Favouritism in Treating Kids

Islam teaches that sons and daughters should respect their parents, honor them, love them, and serve them. It is the duty of the children, whether male or female, to show their utmost love and respect to their parents under all circumstances. The parents also should be very caring and kind towards their children and treat them fairly.

Focusing on your question, we would like, first of all, to address the issue from the point of showing dutifulness to one’s parents. This duty is highly stressed in Islam. That is why we see that both worship and dutifulness to parents are mentioned in several places in the Qur’an as an inseparable duty. Allah says, “And serve Allah and do not associate any thing with Him and be good to the parents.” (An-Nisa’: 36) Allah also says: “And We have enjoined man in respect of his parents—his mother bears him with faintings upon faintings and his weaning takes two years—saying: Be grateful to Me and to both your parents; to Me is the eventual coming.” (Luqman: 14) He further says: “Thy Lord hath decreed, that ye worship none save Him, and (that ye show) kindness to parents.” (Al-Isra’: 23)
So in the light of the above, one owes one’s parents dutifulness and due respect. Even if it happens that the parents are polytheists, they still deserve due respect from their children; i.e., despite that there is no greater sin than shirk (polytheism), and despite that a child must not obey his parents if they command him to commit this heinous sin, however, he should keep good relations with them. Allah says on this: “But if they strive with thee to make thee ascribe unto Me as partner that of which thou hast no knowledge, then obey them not. Consort with them in the world kindly.” (Luqman: 15)
Thereby, according to your question, noticing some sign of favoritism or partiality in the way parents treat their kids does not justify depriving the parents of their right to dutifulness.
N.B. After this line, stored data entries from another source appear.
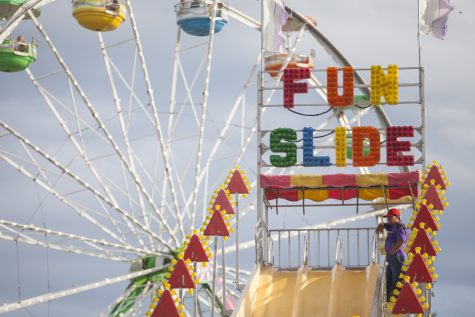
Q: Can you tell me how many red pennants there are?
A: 12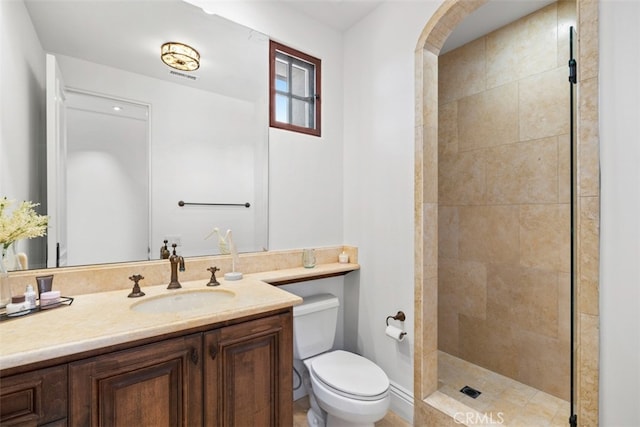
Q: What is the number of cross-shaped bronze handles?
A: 2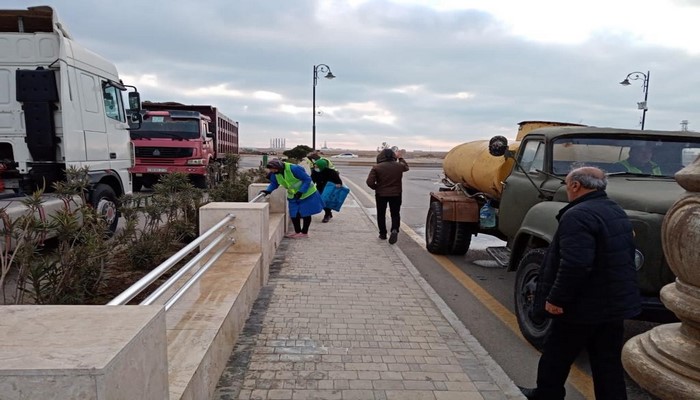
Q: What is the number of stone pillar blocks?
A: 3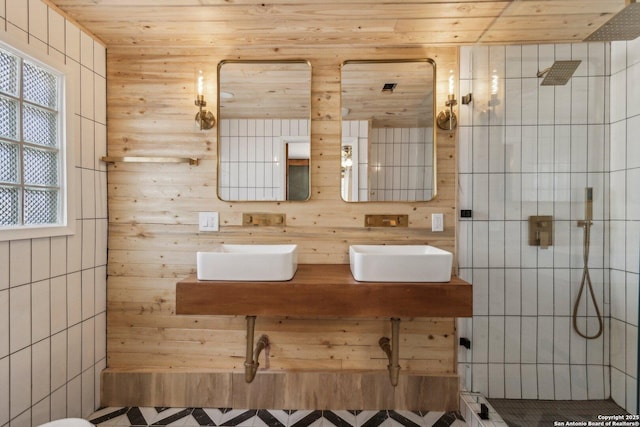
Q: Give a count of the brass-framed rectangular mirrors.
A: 2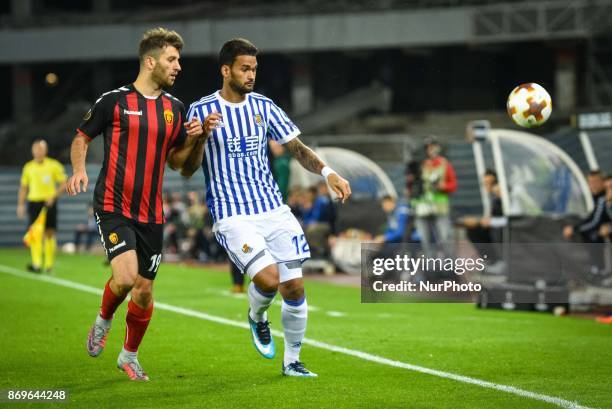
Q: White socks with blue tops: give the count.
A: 2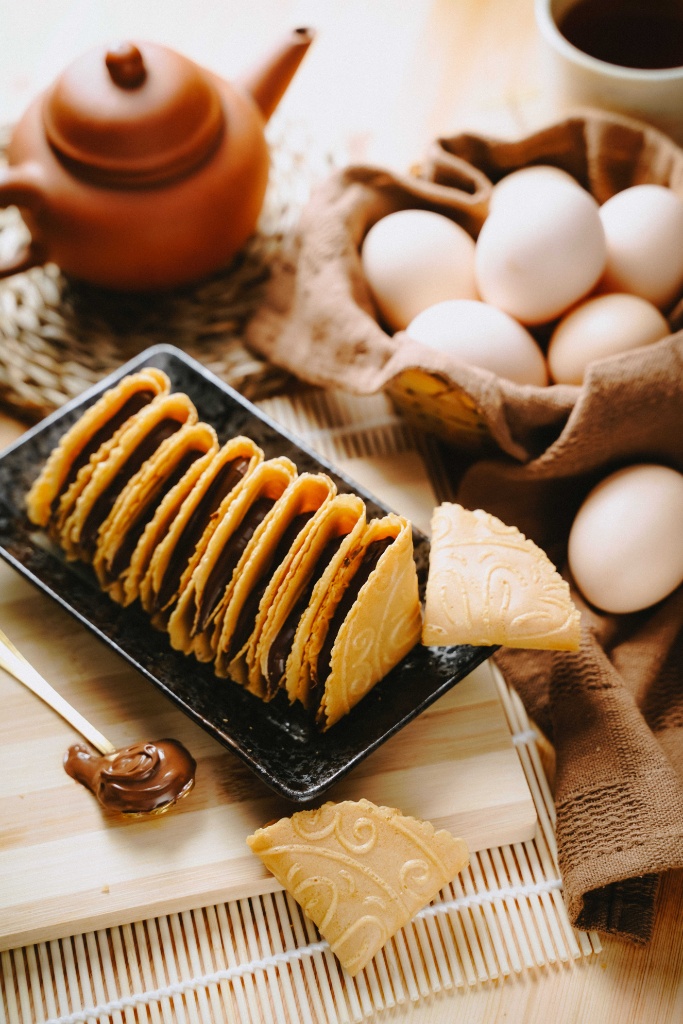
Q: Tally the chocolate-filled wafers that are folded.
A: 8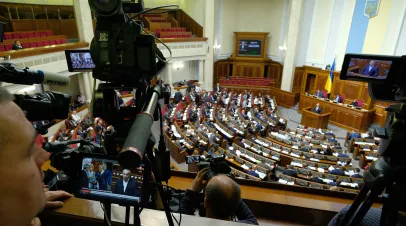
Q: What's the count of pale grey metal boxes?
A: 0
On the contrary, full respect and honor should be shown to both of them.

On the other hand, parents should treat their children fairly without any partiality or favoritism. Delving into the issue of showing favoritism in treating children, we would like to cite for you the following fatwa:

“The Prophet (peace and blessings be upon him) gives a general order to all Muslims: “Fear Allah and treat your children fairly.” In other words, he makes fair treatment of children part of being conscious of one’s duty toward Allah and fearing Him. In another hadith, it is related that the father of An-Nu`man ibn Bashir, a young Companion of the Prophet (peace and blessings be upon him) came to the Prophet (peace and blessings be upon him) and said: “I have
given a slave as a gift to this son of mine and I would like you to bear witness to that.” The Prophet (peace and blessings be upon him) asked: “Have you given all your children similar gifts?” When the father answered in the negative, the Prophet (peace and blessings be upon him) said: “Seek some other witness for your deed, because I do not witness injustice.”
Based on this hadith, many scholars have ruled that it is forbidden for a father to give a gift to some of his children in a way that makes him prejudicial against others.
Thus, in the light of the above-mentioned facts, parents are urged not to deviate from the course of justice in dealing with their children; they should treat them fairly. This applies to every aspects of life, moral or material. It is not permissible for a father or a mother to give a child a preferential treatment to the detriment of others.
In some communities, sons are given preference over daughters. In Islam, this is not permissible. If parents provide their sons with a good standard of education they are supposed to provide their daughters with a similar standard of education. Similarly, if parents give a gift to one of the children, they should give similar gifts to the rest of the children, sons and daughters alike. Therefore, complete fairness and justice should be maintained among children.”